RZ: Why did you feel it necessary to establish the platform: Contemporary World Poetry Journal?

SH: As I said earlier, I wanted a truly international journal with excellent writing. [We] had a good response from all over the world with the platform and the other one, www.contemporaryworldliterature.com
No one else had done what we did, but I hope they do; the more good poetry and literature in the world, the better. We never compete with anyone else, only with ourselves to do the best we can, and hope that others add to the beauty and literature of the world, so that we all gain. It is my hope that your magazine will prosper and grow, and grow and grow.

RZ: What do you think of Arab writers who can only write in English? Do you think they owe their heritage the ability to express, and the insistence upon expressing, themselves in Arabic as well?

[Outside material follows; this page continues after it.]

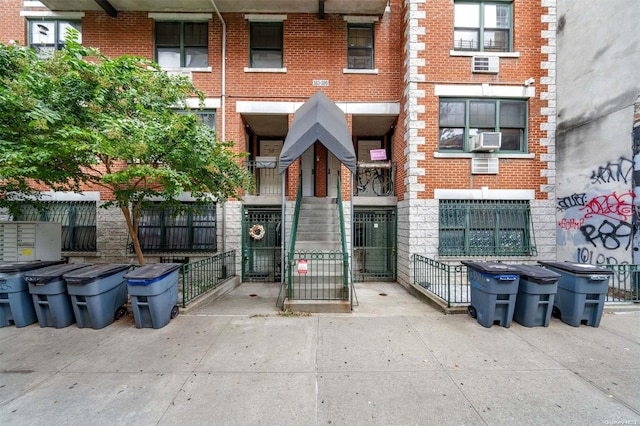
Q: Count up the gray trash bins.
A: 7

SH: No, I think a writer should write in the language he or she is most comfortable in. I’ve seen too many who want to write in both languages, but one or the other is stilted. Your first major language that you hear or speak or work with seems to work best. Even among translators I’ve known, they work best in one of their languages when they write poems or stories not in all. Of course, there are exceptions, but generally I’ve found this to be true.
And, because I prefer to be a world class poet, of Arab Muslim extraction, I don’t want to be limited to be just “an Arab or Muslim poet”; I feel Lorca, Darwish, Neruda exceeded their ethnic backgrounds to be great poets, not just Spanish, Palestinian or Chilean poets; we of a certain background, and we carry that within us and it “informs” who we are, but we are also of the larger world, and must live in the larger world, not be restricted to where we came from; as poets, we must travel poetically as Ibn Batuta and Marco Polo traveled in the world.

RZ: What are you working on now?

SH: It seems I’m trying to finish my memoirs, and have part of them done, and will send you part of it if you wish. The first part is called, “At the Broadway Lounge,” but other parts are underway.
But poems keep getting in the way, as does spring, the beauty of each day, just walking in the sun, or swimming or reading or just the daily matter of keeping up with bills, taxes and life. But I don’t want to miss any of this.
But my major focus now must be on finishing my memoirs otherwise certain things about Islam in America, Hon. Elijah Muhammad, Malcolm X, Farrakkhan will never be known, or certain Islamic organizations that preceded the MSA and ISNA, etc. I have this obligation in my life, and inshallah I shall be able to finish it well.

RZ: How important are literary journals, if at all?

SH: Journals are important if they are good; if they are mediocre, then they are a waste of trees and time, and they add to the distractions of life.

RZ: What advice would you offer emerging writers? (Or musicians for that matter!)

SH: Hope for Allah’s help in whatever you do, and always write or sing from your soul. To become a great writer or musician, you have to have something to say.
Thus, I’d say it is better to live a lot, not go from a B.A. to an MFA because you will rarely have had experiences deep or varied enough to become a good or great writer.
If you listen to B.B.King, Muddy Waters, Joe William, or hear or read Lorca, Darwish, Neruda, Baraka, you will know they’ve lived that life, they are telling you their life, their deep experiences, not some novelty or technique, but something from their soul.
The next best thing to do is to read good writers, great writers, and listen to good and great music, whether it be blues or Um Kulthm, or Fairouz, or listen to a mountain wedding music in Leb’nan or Morocco, or Turkey, an “atabee”, or “taksim” or whatever that will grab your heart and soul, then go on and live, and then write.